I’m a bit of a liberal feminist in that I believe the spirit of equal concern extends across all of humanity, not just womb-men but during my studies I was fascinated by texts by the likes of Jeanette Winterson, Susie Orbach and Michelle Boulous Walker. A vast area of reading, discovery and discussion, I was intrigued by how society tells us what our body means and how to use it.
For example, take the backlash against plus-size model Tess Holliday Instagramming pics of herself at the gym or blogger Callie Thorpe looking fabulous in her curvy, white wedding dress last year. These are women getting on with their lives, being creative, making waves. Why is their size the first thing people think about? Why do everyday people suddenly turn into metabolism consultants, all concerned about their health? Would people dream of giving feedback on any other aspect of someone’s life? Like high-profile people who drink, smoke or take drugs? What about shifty politicians who take away benefits from vulnerable people and call it austerity? All that cortisol can’t be good for them.
So, back to the word ‘slim’. What does that word mean?
A child of the 70’s, to me it conjures up slacks -beige, tailored polyester trousers with an invisible support panel. It’s rows of women on their backs in a church hall, raising their leotard clad legs in unison: “and lift, ladies, lift”.
Slim is the goal, slim is acceptable, slim is what women should be. The onus is on us to be slim – whether pushing a small child in a trolley around the supermarket or pulling a workbag on wheels into a conference room, valid women are slim. Why would anyone want to take a fat woman seriously? We’re mumsy, ill-disciplined and have clearly let ourselves go.
And this is my problem with slim. It’s a political word. It doesn’t just mean you’re lean – you’re also hard working, controlled, an achiever.
But where does that leave the rest of us?
Should those of us who’ve fought podge since childhood be left on the heap? I have a First Class Honours Degree – I earned this while I was a single parent to a toddler and holding down a part-time job in order to survive. I think I have self-discipline aplenty. I enjoy my job, have a happy family and now post-forty I’m more comfortable in my fat body than ever before.
But I’m not slim.
I have not achieved slim.
Not ever.
And the outrageous soul within doesn’t want me to conform. Even if I lost all the weight, I don’t think I’d ever want to be considered slim. It’s just not me.

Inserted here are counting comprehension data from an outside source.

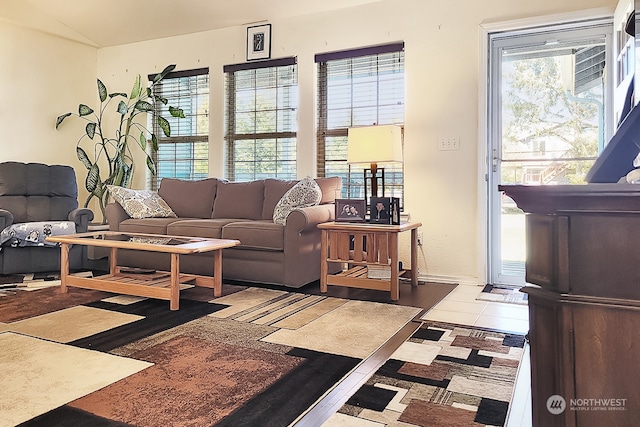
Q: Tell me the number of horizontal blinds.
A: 3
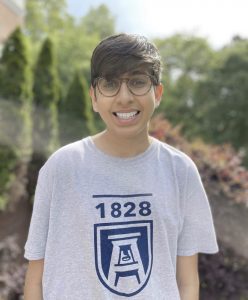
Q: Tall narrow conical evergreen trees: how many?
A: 3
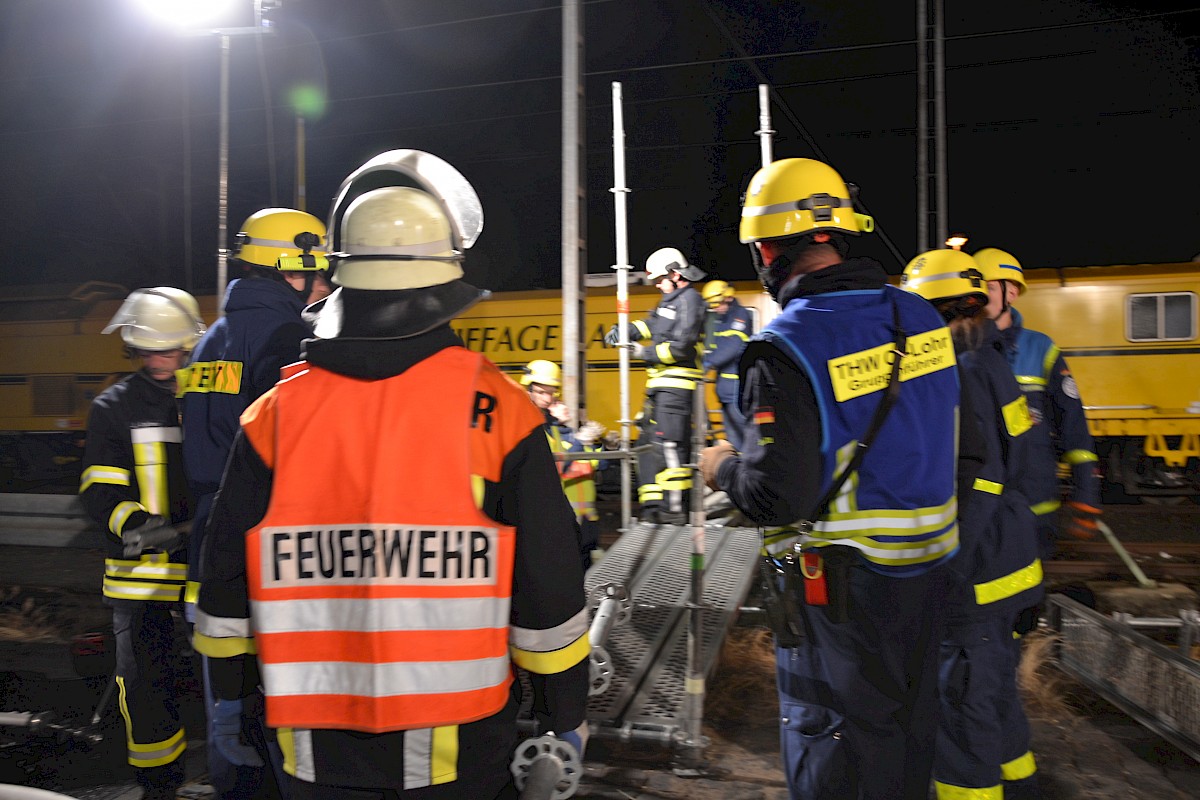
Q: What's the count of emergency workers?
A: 9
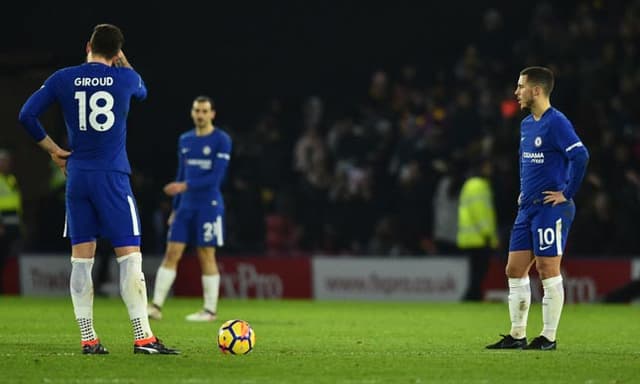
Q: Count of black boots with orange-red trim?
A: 2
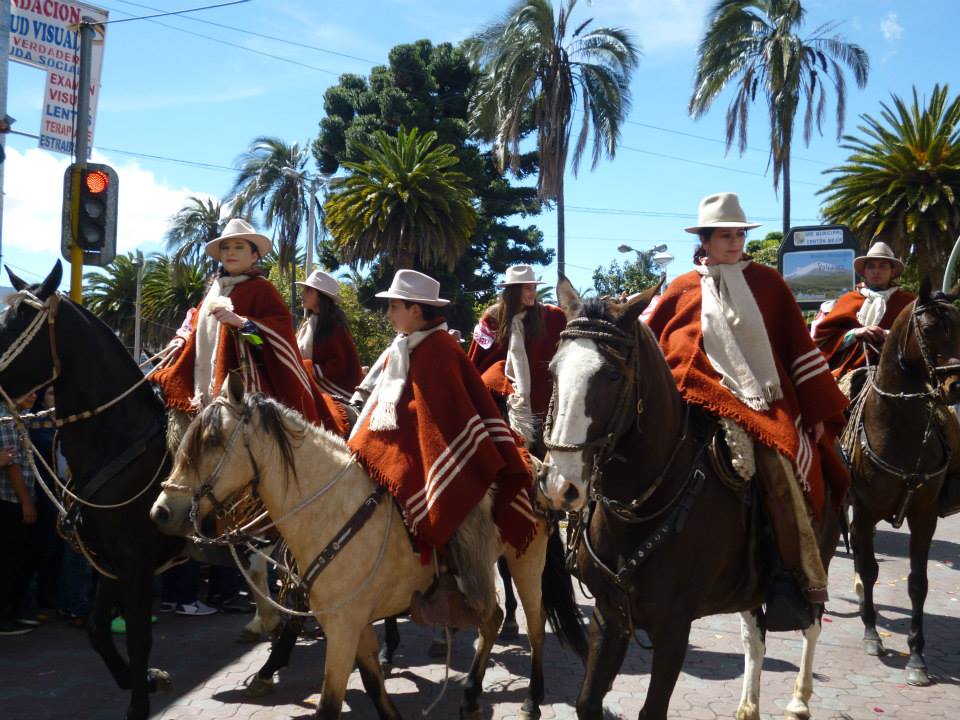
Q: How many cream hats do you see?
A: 6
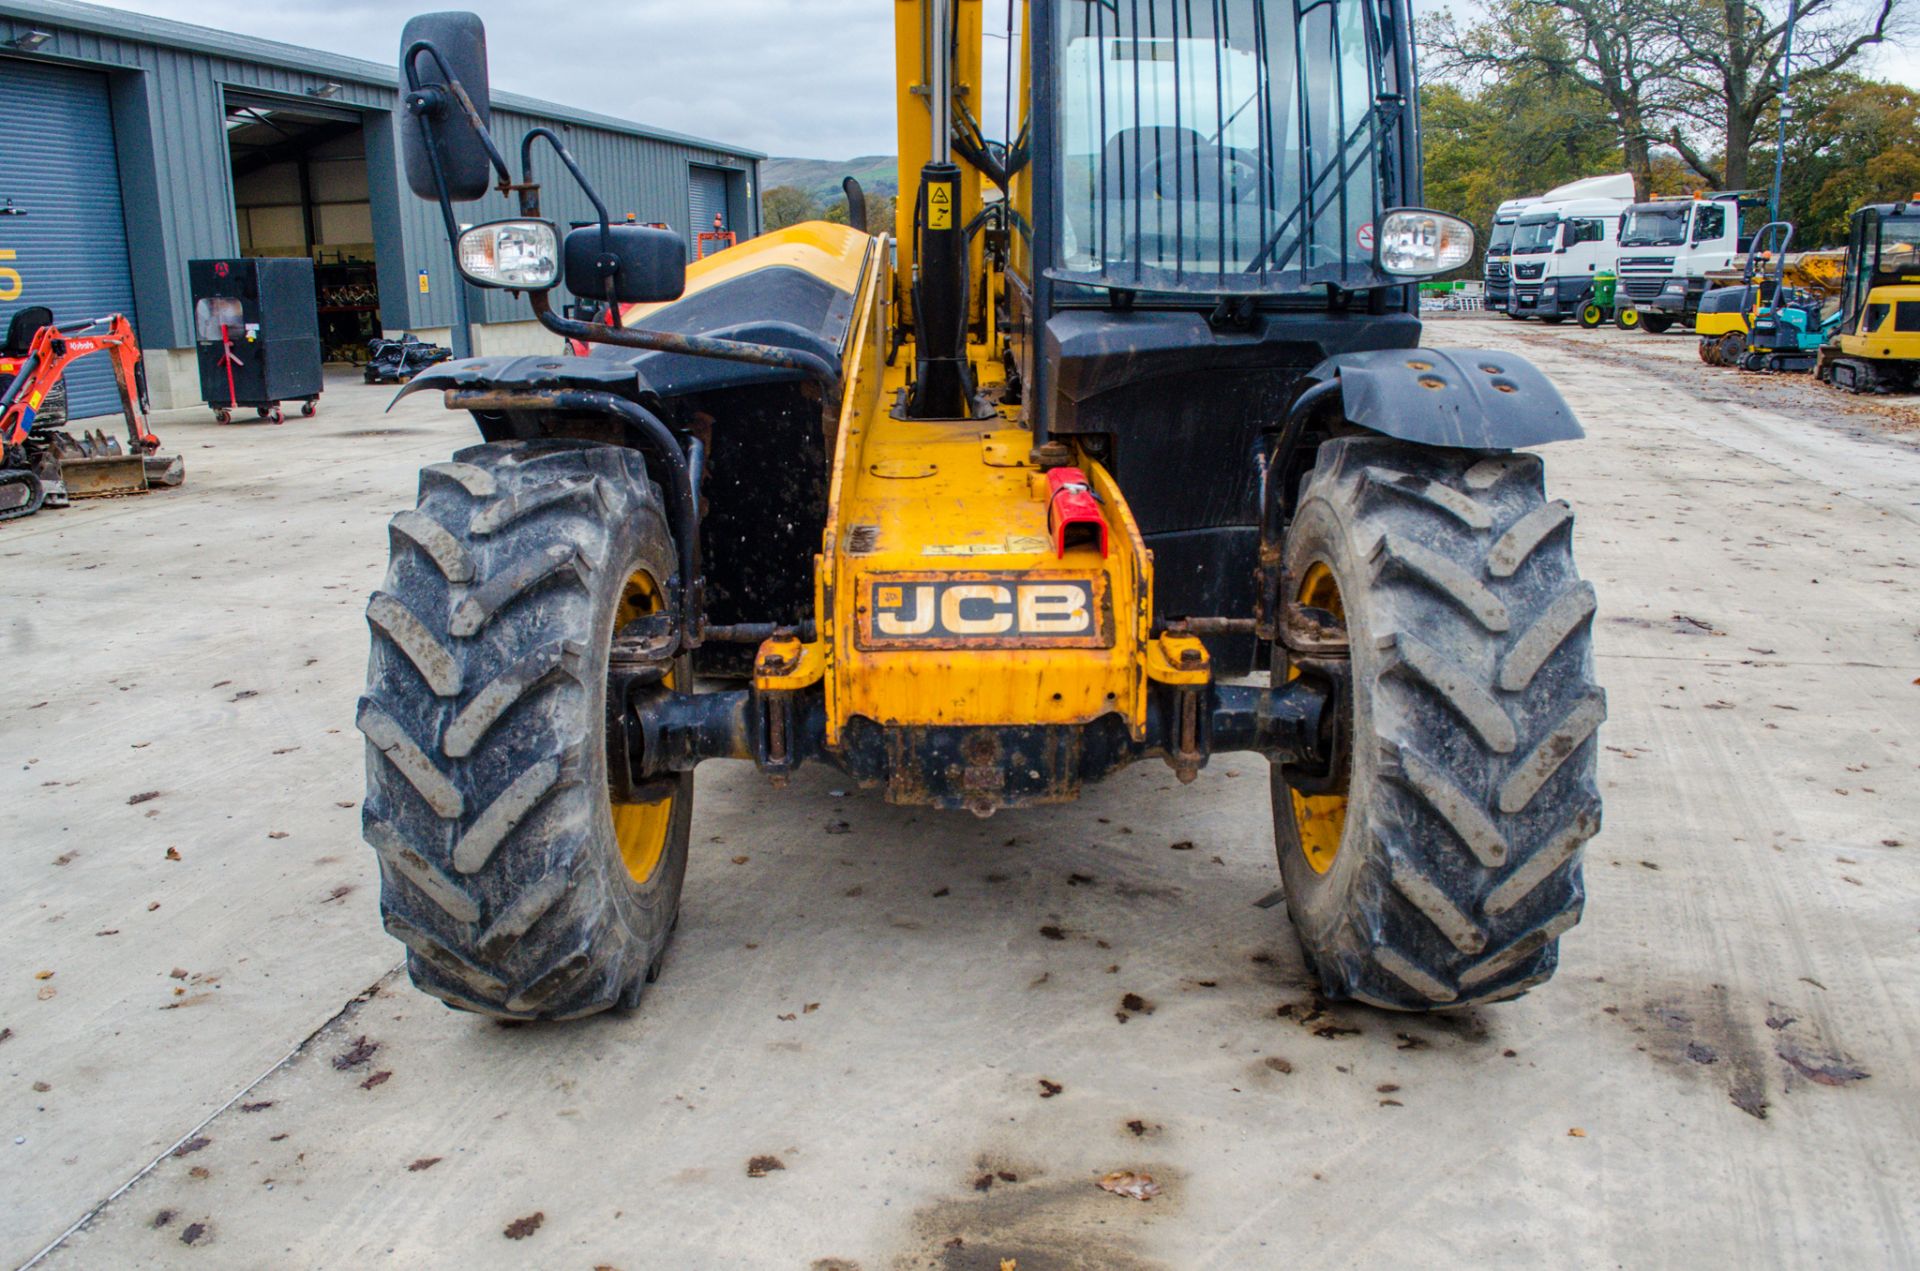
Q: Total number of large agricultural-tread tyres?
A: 2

So, when I found myself sat in a Slimming World class for the first time earlier this week, I thought “why am I here?”.
I thought I’d feel compromised but I didn’t.
I thought the inspirational chat at the beginning would make me run out through the community centre fire doors screaming but it didn’t.
I thought the terminology would annoy me (as so often jargon does) but it didn’t.
And now I’m left wondering why.
And I think it’s to do with my mate who brought me along. She’s a savvy lady. Seen a lot, done a lot. There’s little she doesn’t know about raising plants, nurturing children, crafting and ushering warm dishes to the table. But she’s also a trusting soul with a realistic view of the world – she knows where to place her cynicism, where to make compromises and she has a deep perspective that reaches out into the long-game.
And my childhood friend who made me feel a foot taller with one phone call earlier this week. This body is beautiful, it’s valid, I’m loved.
It’s also that the focus of the eating plan (‘diet’ is naturally my forth most hated word) is all about nourishment, not going hungry and realism: cocking up is not just tolerated, it’s expected.
I know that I have an intricately marvellous vessel (check out You Are Already Amazing) and it’s bumps and curves tell its story of survival. I believe that we all can feel good now. Right now. Not in some far-off future. And without this belief, you’ll make minor changes that bring temporary results but to make a lasting change, you have to be convinced of your value. Right here, in this moment.
Like everyone, I forget this sometimes: and I think the word slim just doesn’t help.
But I also have diabetes peppered throughout my family – something I can’t afford to ignore.
So, because I love this body and I want it to continue, I’ll put up with the word slim. Perhaps I’ll reinvent it, make it mine, unload it. Who knows.
I’ll check back in and let you know about slim when I get there.
How do you feel about ‘slim’? How do you feel about ‘nice’ and ‘tasty’? Do you feel like you need to defend them? What are your pet hate words? I’d love you to share them.
And if I’ve made you think about what values are written on your body, check out some of my other ideas on being body positive like The Tibetan Proverb and What I’ve Been Doing Wrong All This Time and The Damaging Lack of Control that Could Sink the NHS.
, October 20, 2017, The surprising things that can happen when a plus-size positive blogger turns up to a weight management class. I have a happy job. Whether I’m writing brochure material for people choosing their next holiday or website content helping walkers to find the best baths and breathtaking views, the words that help make someone’s day brighter, … , http://www.queenofsmallthings.co.uk/?p=740, The Queen of Small Things,Oh heart, I’m doing this for you
I went for my second run in ages this morning. Early sun lifting mist off the nature reserve, leaving naked branches in silhouette against the whitewashed vegetation. The first shoots of daffodils poking up from the brown of last year’s fallen leaves.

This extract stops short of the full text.